In the U.S., federal protection against housing discrimination is afforded to mentally disabled persons under two federal statutes: Section 504 of the Rehabilitation Act of 1973 and the Federal Fair Housing Act (FHA). These statutes, and the corresponding case law, create the general rule that a landlord cannot discriminate against disabled persons in housing, and if a “reasonable accommodation” will enable a disabled person to equally enjoy and use the rental unit, the landlord must provide the accommodation. Persons with disabilities may request a reasonable accommodation, such as a waiver of a "no pet’s policy", for any assistance animal, including an emotional support animal, under both the FHA and Section 504. While the FHA does apply to most housing types including those for sale or rent (apartments, condominiums and single-family homes) there are some major exclusions such as buildings with 4 or fewer units where the landlord lives in one of the units. It also excludes private owners that do not own more than 3 single family homes, do not utilize real estate agents or brokers, and do not engage in anti-discriminatory advertising practices.

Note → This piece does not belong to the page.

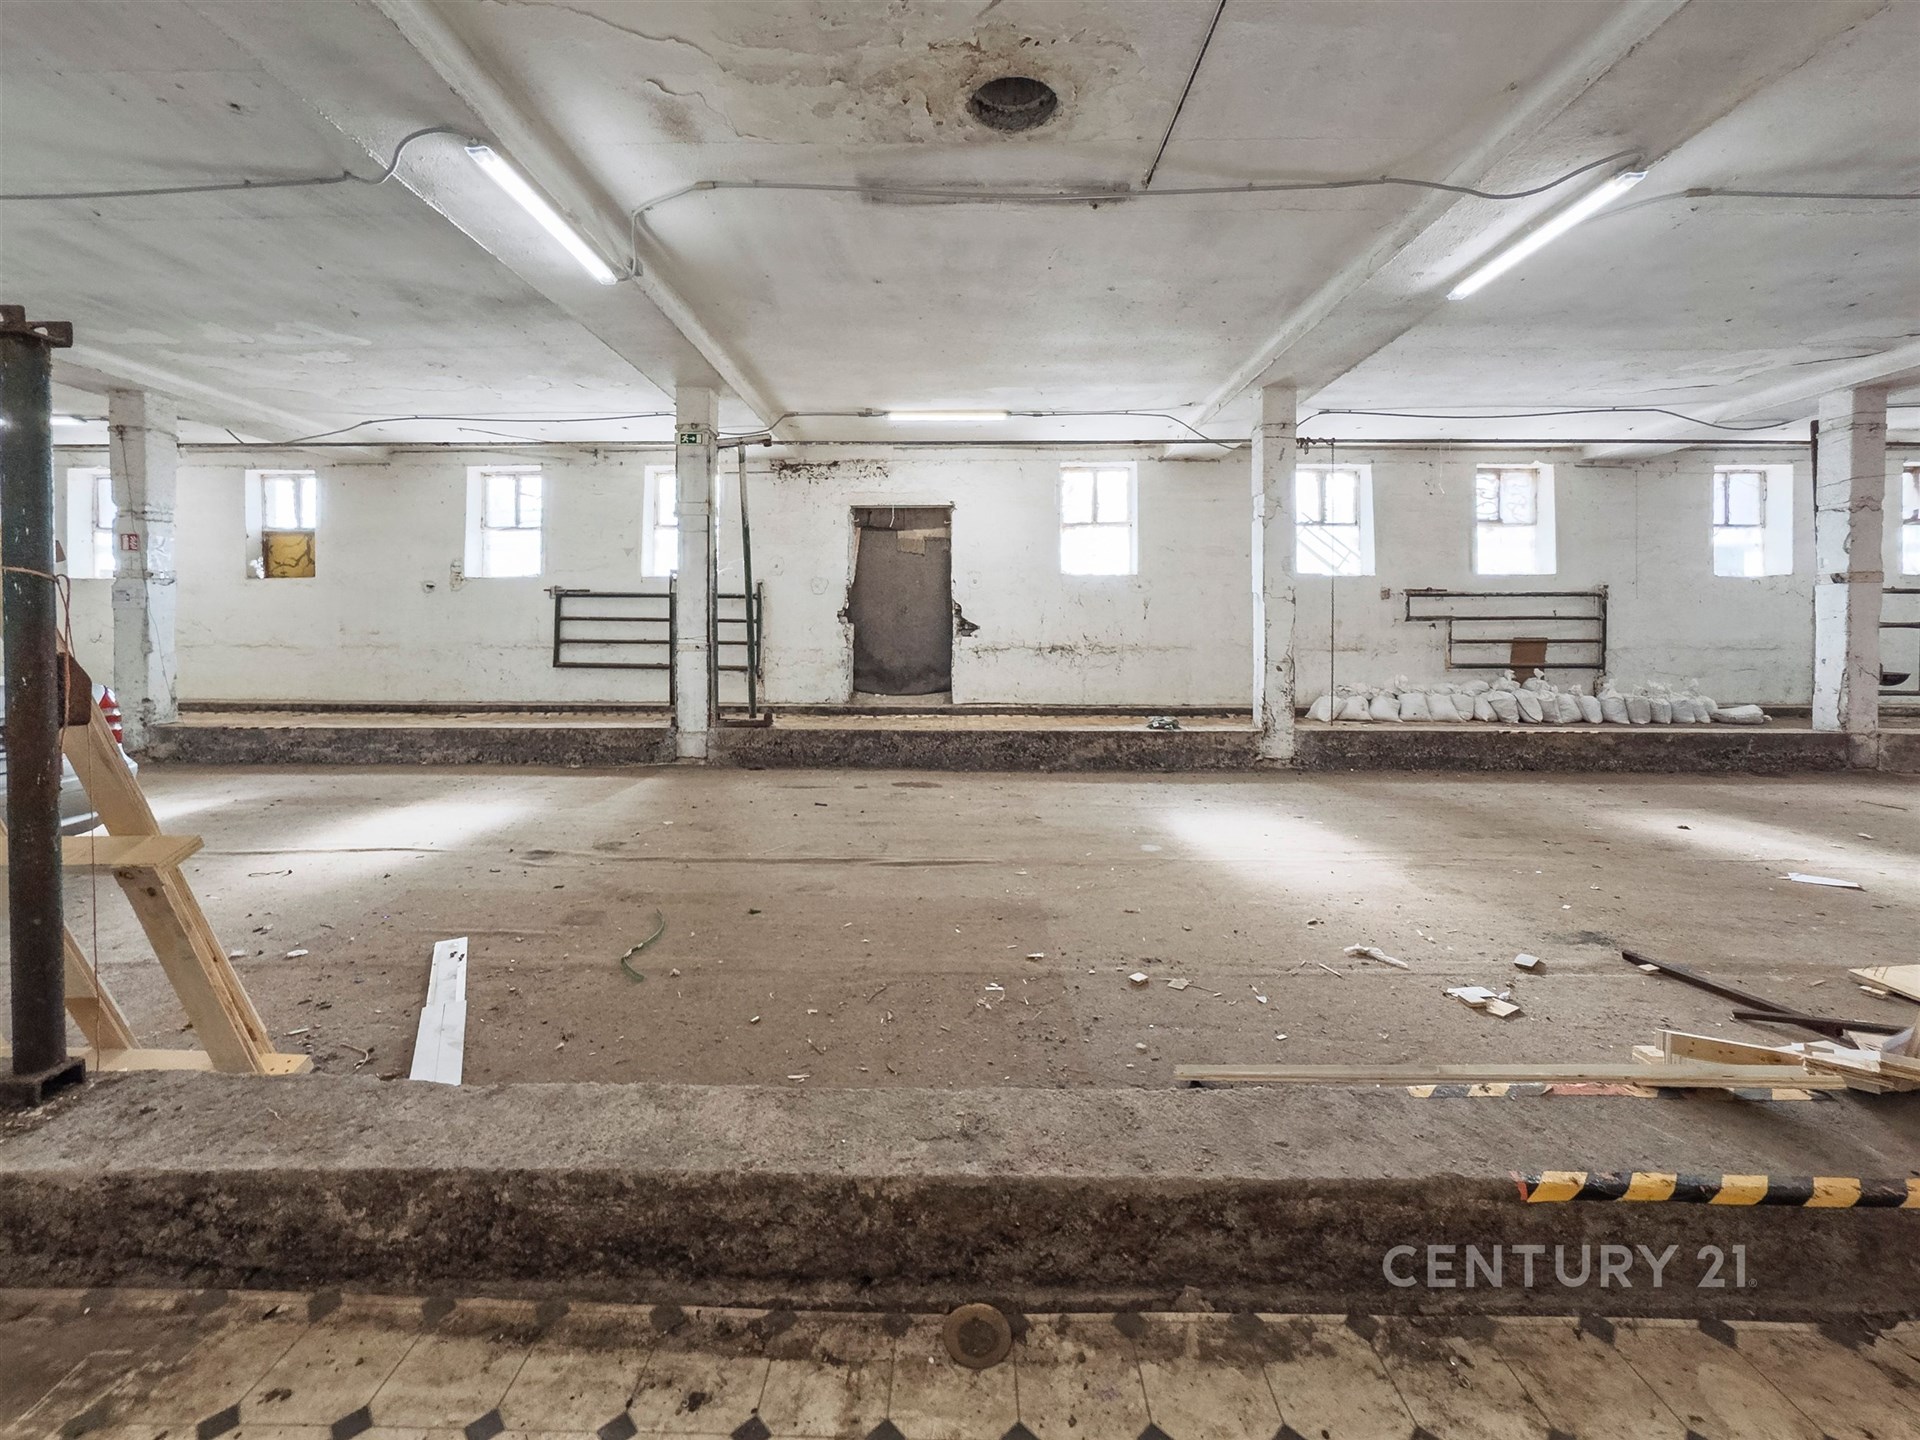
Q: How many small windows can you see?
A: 9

Neither the FHA nor section 504 of the Rehabilitation Act requires an ESA to be individually trained or certified. There are no specific breed restrictions relative to canine ESAs but if the housing provider determines that there is a “direct threat” that relies on objective evidence about a specific animal’s conduct then there are grounds for the housing provider to not allow that ESA. Additionally, if a housing provider’s insurance carrier would cancel, substantially increase the costs of the insurance policy or adversely change the policy terms because of the presence of a certain breed of dog or a certain animal, it would be found that this imposes an undue financial and administrative burden on the housing provider an ESA could be denied housing access. This type of claim must be substantiated by the insurance carrier directly and different but comparable insurance coverage must be considered by the landlord.

In 1980, President Carter signed Executive Order 12250, which provided for the consistent and effective implementation of various laws prohibiting discriminatory practices on the basis of race, color, national origin, sex, disability, or religion in programs and activities receiving federal financial assistance. The responsibility for implementing this Executive Order was placed with the Attorney General. This responsibility, except for the authority to approve regulations, was delegated to the Assistant Attorney General for Civil Rights. The Federal Coordination and Compliance Section carries out this responsibility on a day to day basis.

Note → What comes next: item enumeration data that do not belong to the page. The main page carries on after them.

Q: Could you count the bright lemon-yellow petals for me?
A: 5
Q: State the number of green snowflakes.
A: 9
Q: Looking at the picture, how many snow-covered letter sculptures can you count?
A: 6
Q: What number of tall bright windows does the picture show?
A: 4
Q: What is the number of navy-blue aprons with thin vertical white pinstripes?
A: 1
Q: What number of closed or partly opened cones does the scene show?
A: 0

The Department of Transportation (DOT) Air Carrier Access Act (ACAA) is a law that makes it illegal for airlines to discriminate against passengers because of their disability. The Department of Transportation is responsible for enforcing the ACAA, which applies to all flights to, from, or within the United States. The ACAA states only Service Dogs (those trained to aid those with disabilities) and psychiatric animals will be considered service animals. Emotional support animals do not qualify as service animals on planes. Airlines will require passengers traveling with Service Animals to complete a Department of Transportation form “attesting to the animal’s training and good behavior and certifying the animal’s good health. Airlines can refuse animals that display aggressive behavior or pose a direct threat to others’ health and safety, although Service dogs cannot be barred based on breed alone. Airlines will be able to require that Service dogs be harnessed, leashed, or tethered and fit within the handler’s foot space. Carriers will also be able to limit each passenger with a disability to two Service dogs. It is important to remember that the goal of any airline is to ensure safe passage of its patrons. Therefore, it is the responsibility of the owner that the service dog is well behaved and has appropriate, reliable manners throughout all phases of air travel.